- 1School of Business, University of Leicester, Leicester, United Kingdom
- 2GRAPES – Group of Researchers for Applications of Physics in Economy and Sociology, Angleur, Belgium
This short note is intended as a “Letter to the Editor” Perspective in order that it serves as a contribution, in view of reaching the physics community caring about rare events and scaling laws and unexpected findings, on a domain of wide interest: sport and money. It is apparent from the data reported and discussed below that the scarcity of such data does not allow to recommend a complex elaboration of an agent based model,—at this time. In some sense, this also means that much data on sport activities is not necessarily given in terms of physics prone materials, but it could be, and would then attract much attention. Nevertheless the findings tie the data to well-known scaling laws and physics processes. It is found that a simple scaling law describes the gains of teams in recent bicycle races, like the Tour de France. An analogous case, ranking teams in Formula 1 races, is shown in an Appendix.
This short note stems from a recent set of aggregated data1 about the financial gains of the teams in the recent Tour de France. The gains of the 22 teams comprised of originally 9 riders, for a 23 day race with 21 stages are accumulated every day according to some pre-established rules2. Usually teams and riders aim at specific “jerseys” (going with money rewards) beside winning a stage.

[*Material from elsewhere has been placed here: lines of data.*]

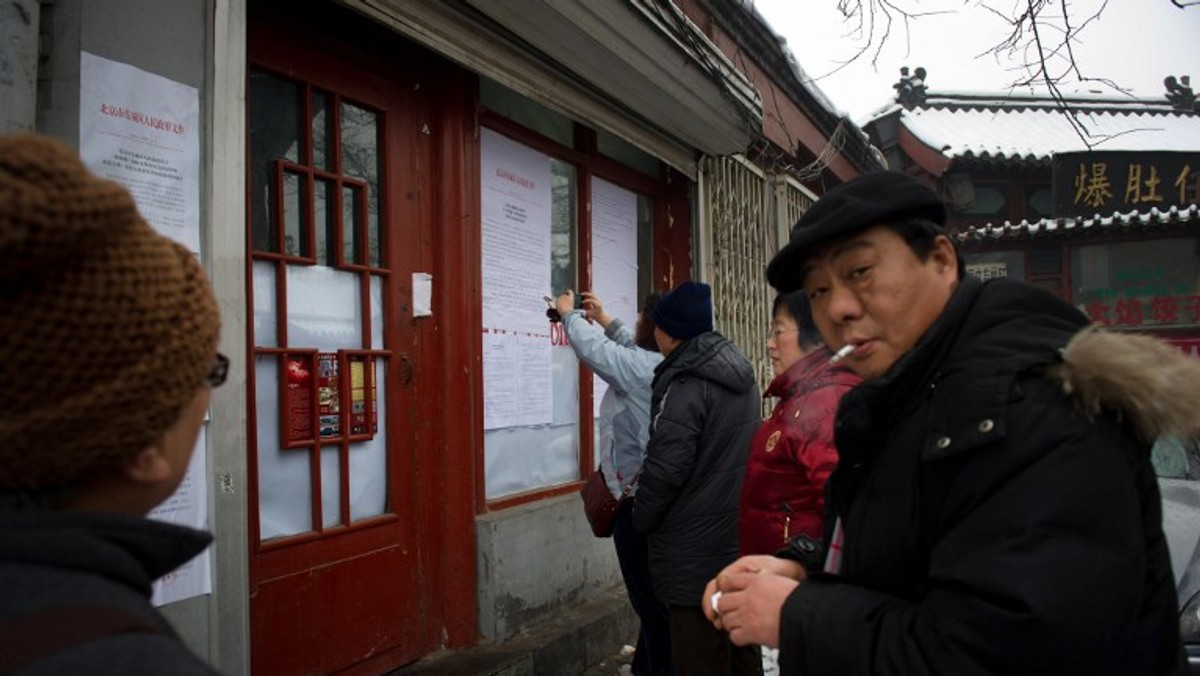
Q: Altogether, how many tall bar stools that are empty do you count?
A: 0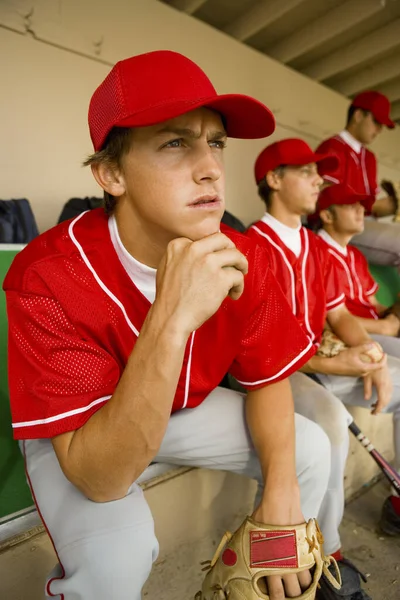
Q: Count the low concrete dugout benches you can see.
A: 1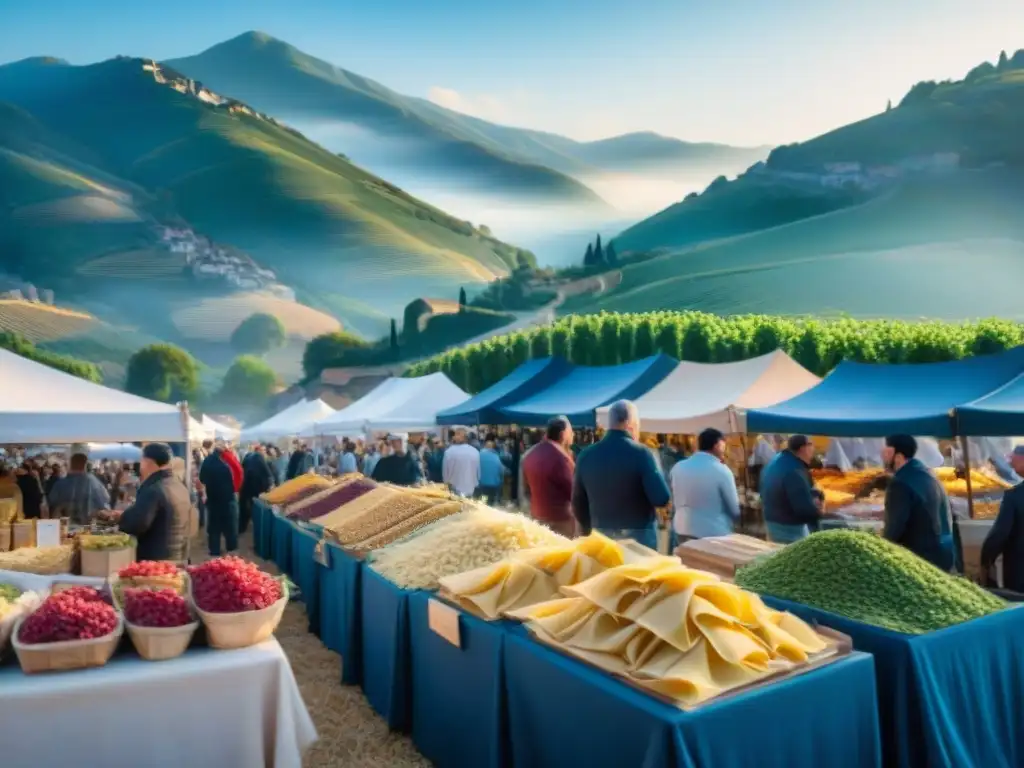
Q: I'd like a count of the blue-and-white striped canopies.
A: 0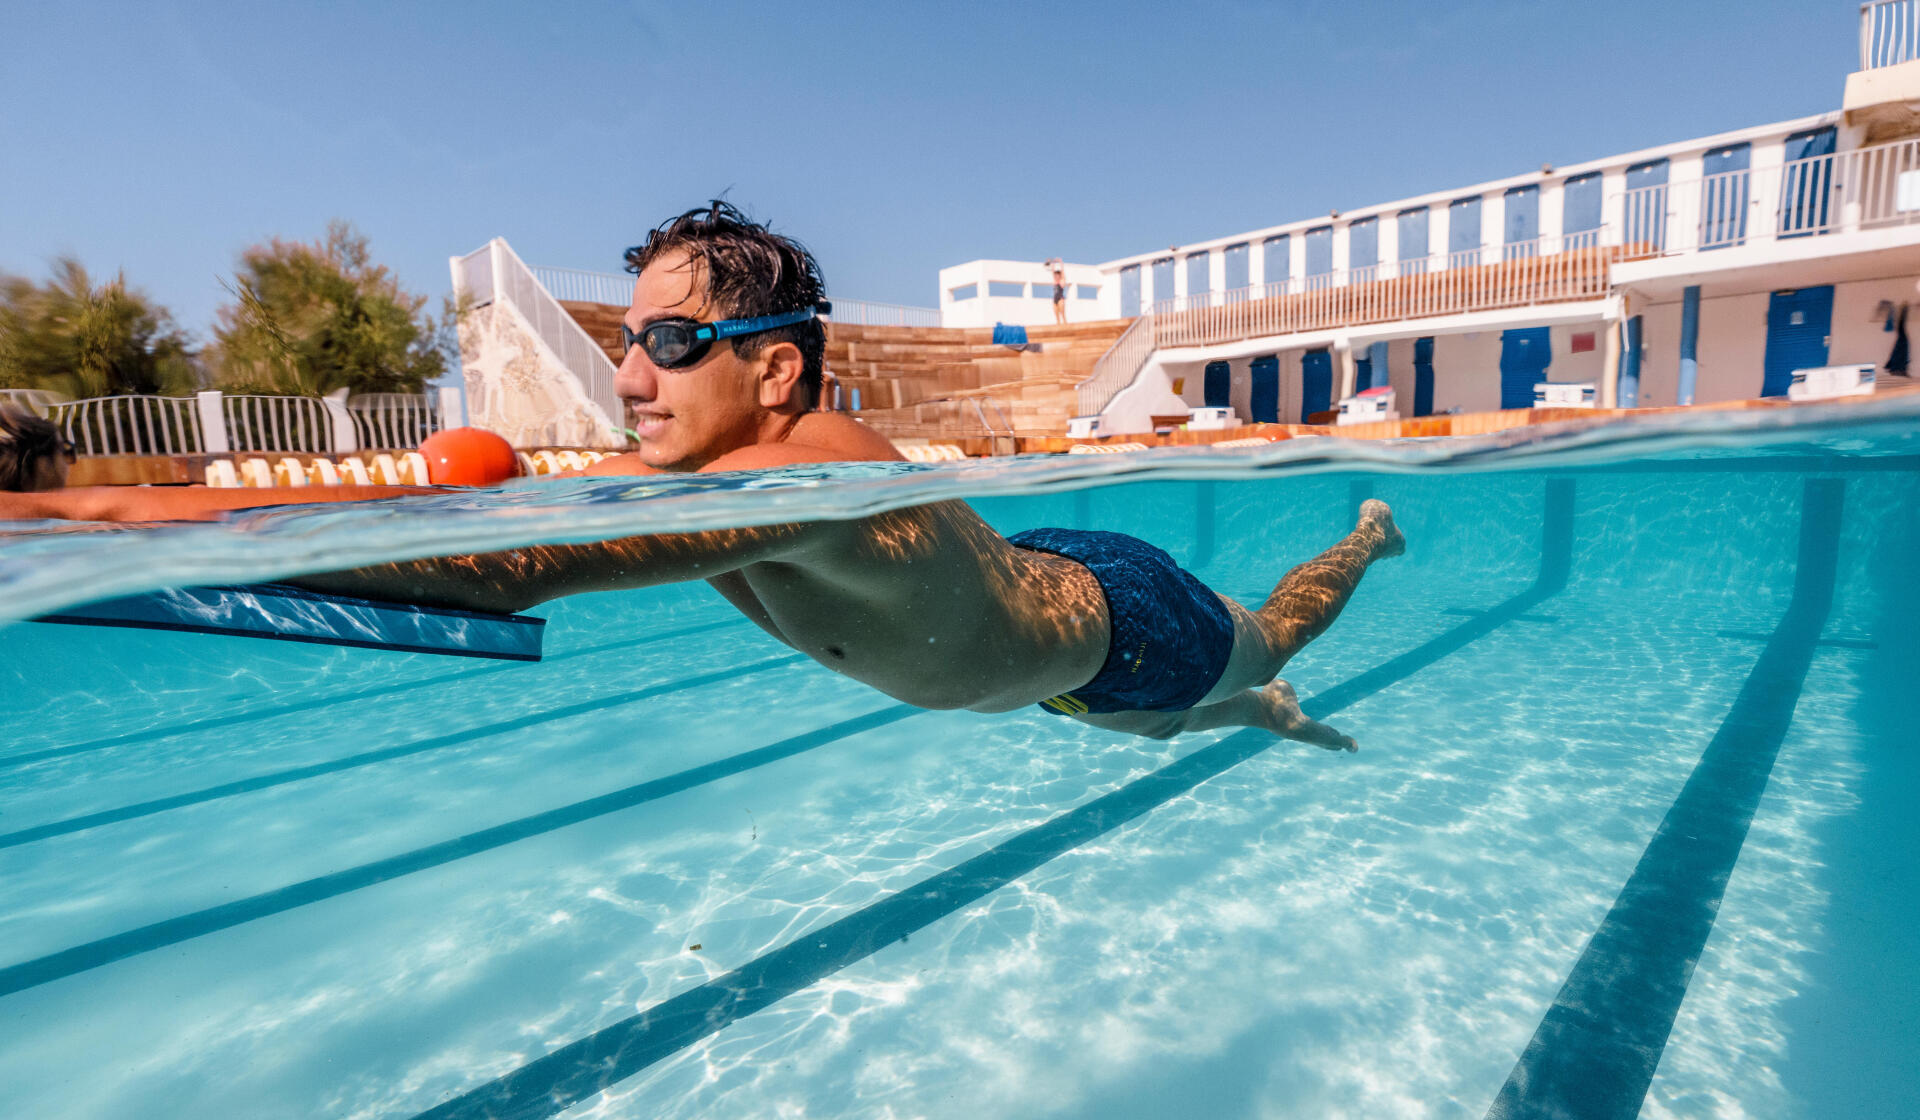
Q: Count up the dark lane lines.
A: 5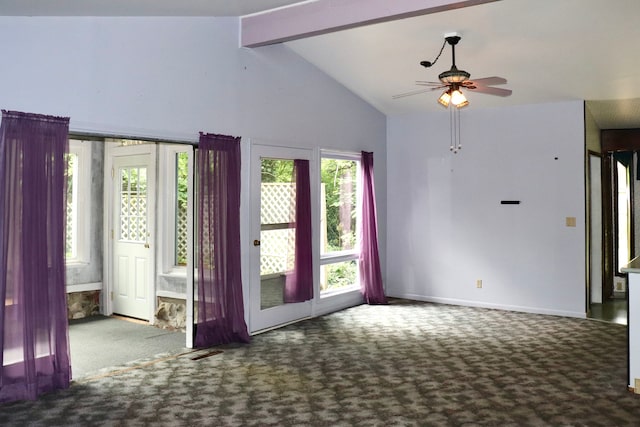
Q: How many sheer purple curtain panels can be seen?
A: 4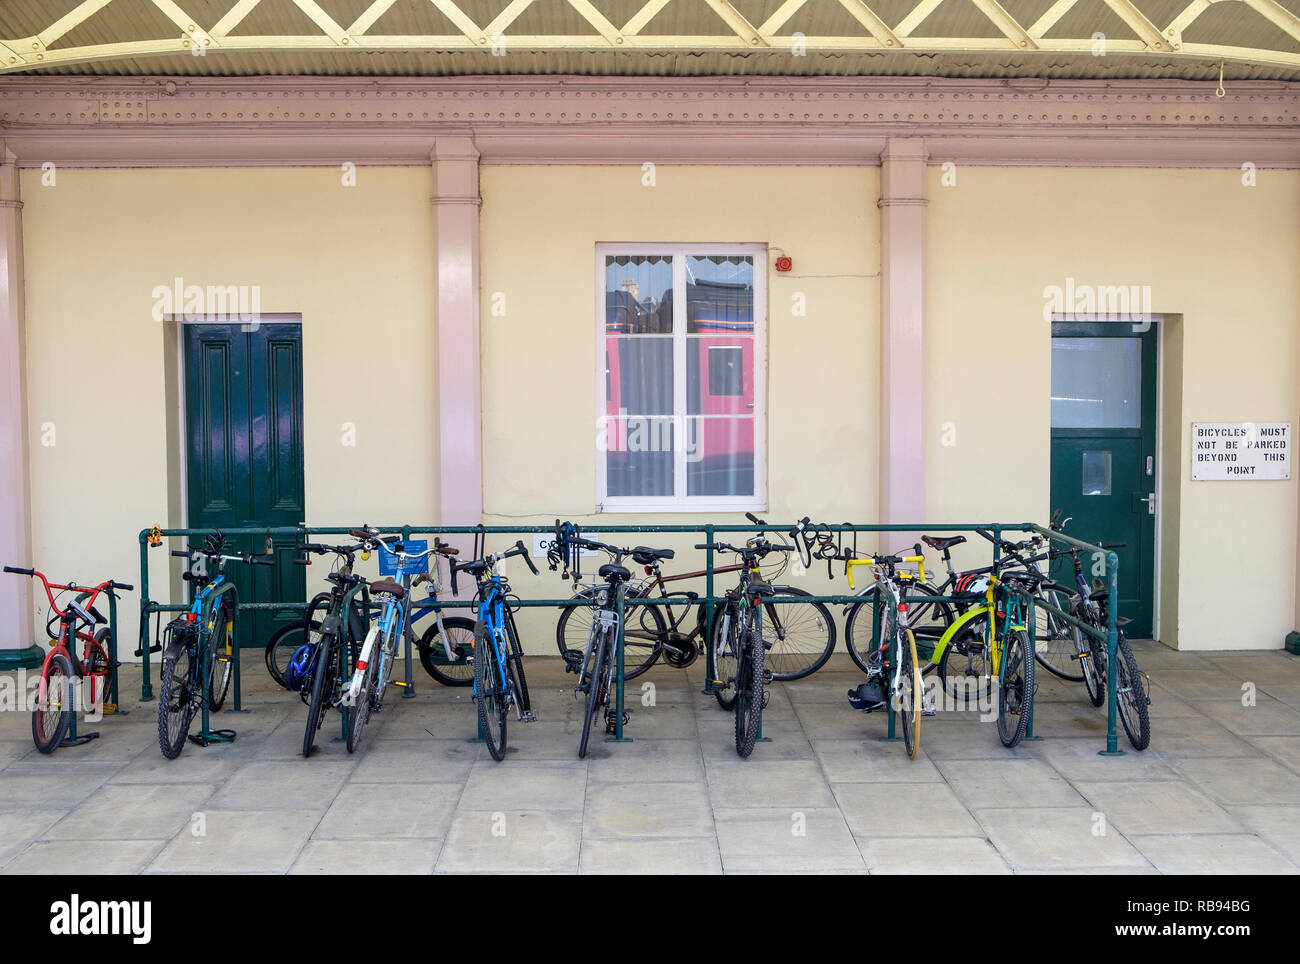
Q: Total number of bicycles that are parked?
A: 13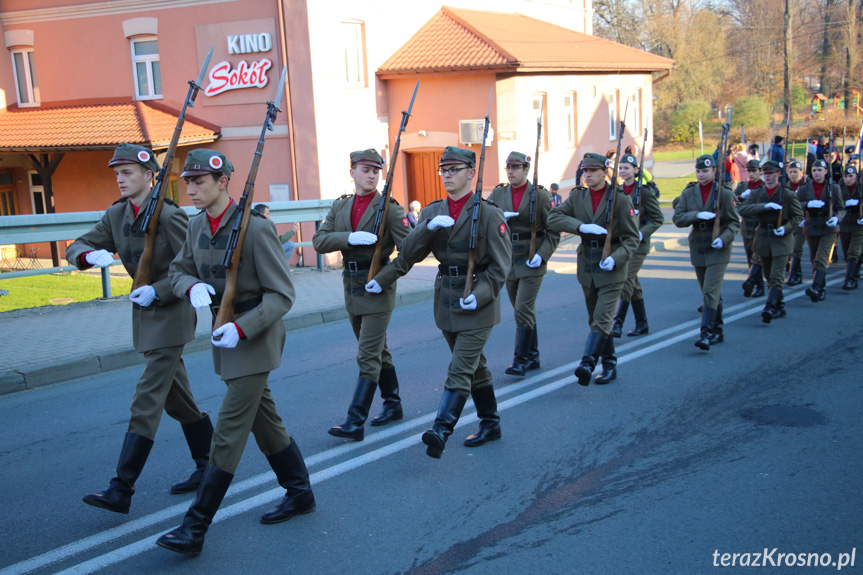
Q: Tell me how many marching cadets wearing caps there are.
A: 13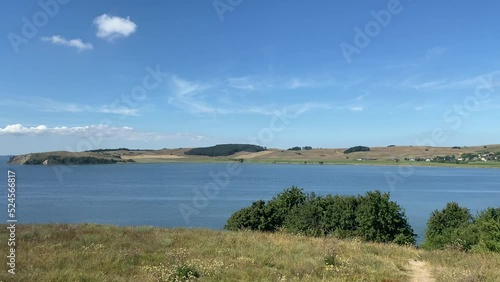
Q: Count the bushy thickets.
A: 2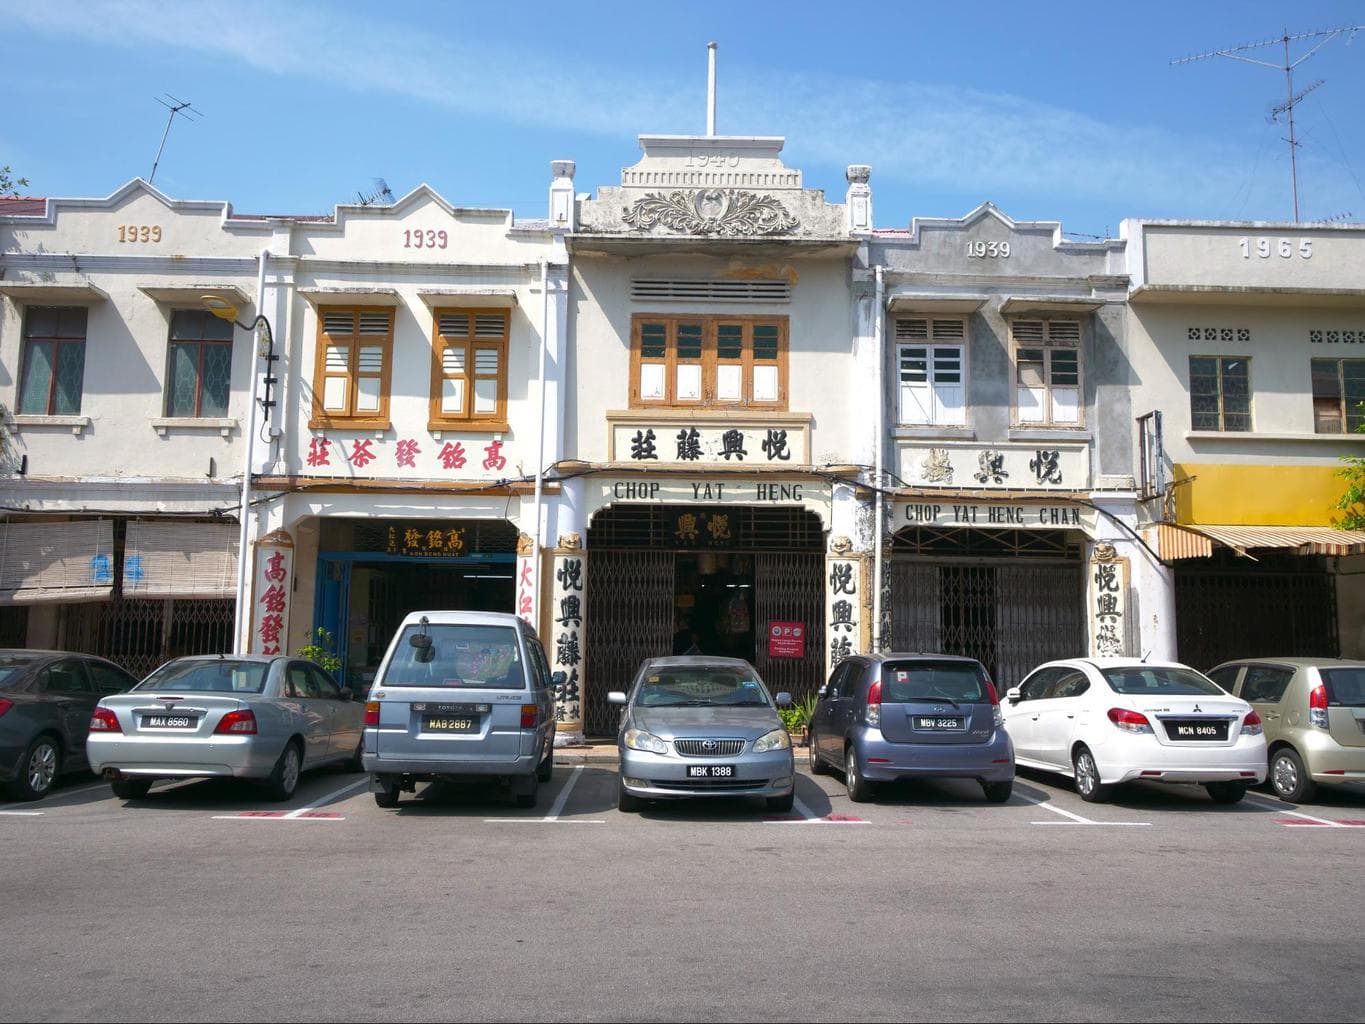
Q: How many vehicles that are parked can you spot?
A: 7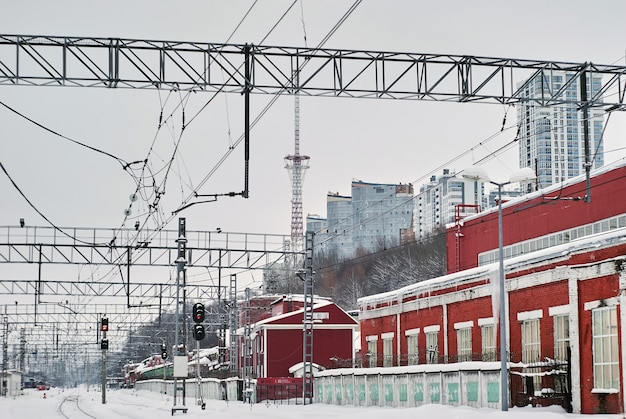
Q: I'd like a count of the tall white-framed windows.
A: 9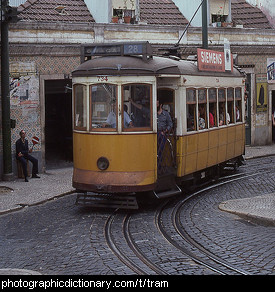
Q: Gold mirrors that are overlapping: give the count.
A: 0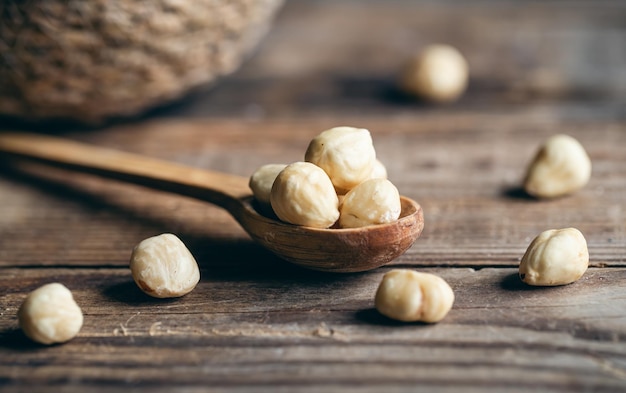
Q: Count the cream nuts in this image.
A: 11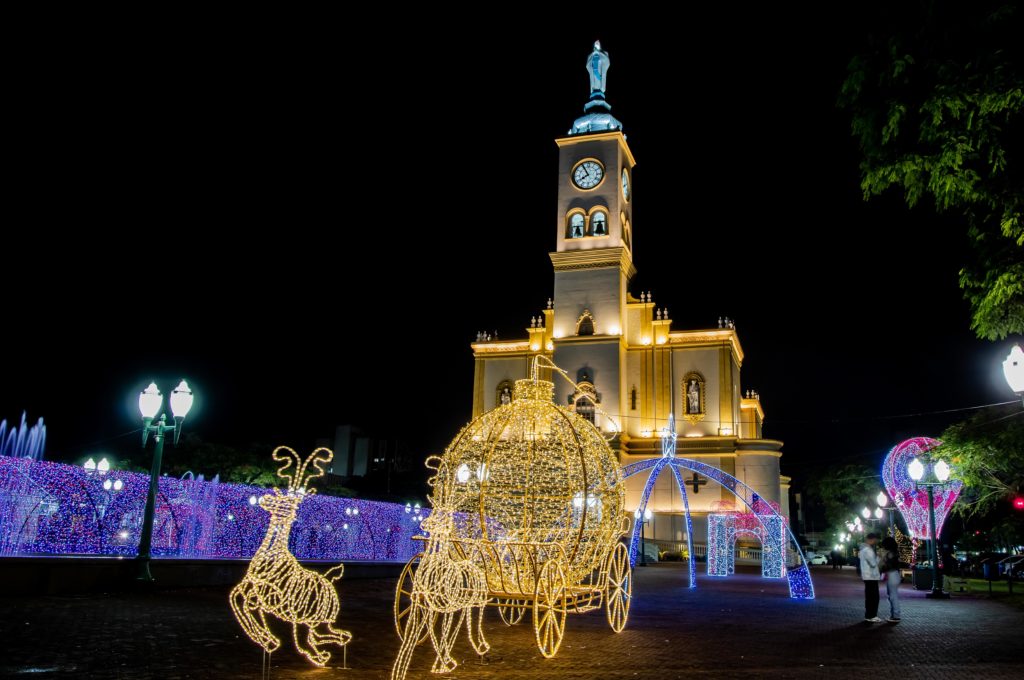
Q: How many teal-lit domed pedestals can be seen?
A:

It is of course trivial to rank the 22 teams according to their final gains at the end of the competition. It is on the other hand unexpected to find that such a size-ranking is best fitted by nothing else that a fine hyperbola with exponent ≃ −1, obtained through a Levenberg-Marquardt algorithm; see Figure 1. Motivated by such an unexpected finding I looked at whether similar data could be obtained for previous Tour de France races. From two different sources3,4, I obtained the equivalent data for 2016 and 2015. Quite unexpectedly, the same hyperbolic law occurs again with a decay exponent ~ −1 ± 0.05; see Figure 1.
Unfortunately, in view of “proving a universal behavior,” one cannot find such data for the other similar top long5 races, like Giro and Vuelta. It is known that these races have not so much money to distribute, — whence there is less “advertisement” of the matter. This likely means that such a kind of (financial) data is not easily available.
From a physics point of view, a few comments are in order. First, the exponent (−1) is reminiscent of Zipf's finding about the “least effort law” [1], when understood as an equilibrium steady state process. However, it can also be understood, as in a recent set of papers on UEFA and FIFA soccer team or country ranking, respectively, in terms of a dissipative structure process, arising from the number of points (“input energy flow”) given each year according to scores in different competitions, thereby leading to a self-organizing system [2–4]. Mutatis mutandis, several riders contribute to the team gains along the race. This is different from a Matthew like effect, in which the winner takes all. A very parsimonious toy model containing ingredients leading to team ranking, under such complex rules, was proposed in Ausloos et al. [3]. The model suggests that peer classes are an extrinsic property of the ranking, as obtained in many non-linear (non-equilibrium) systems under boundary condition constraints.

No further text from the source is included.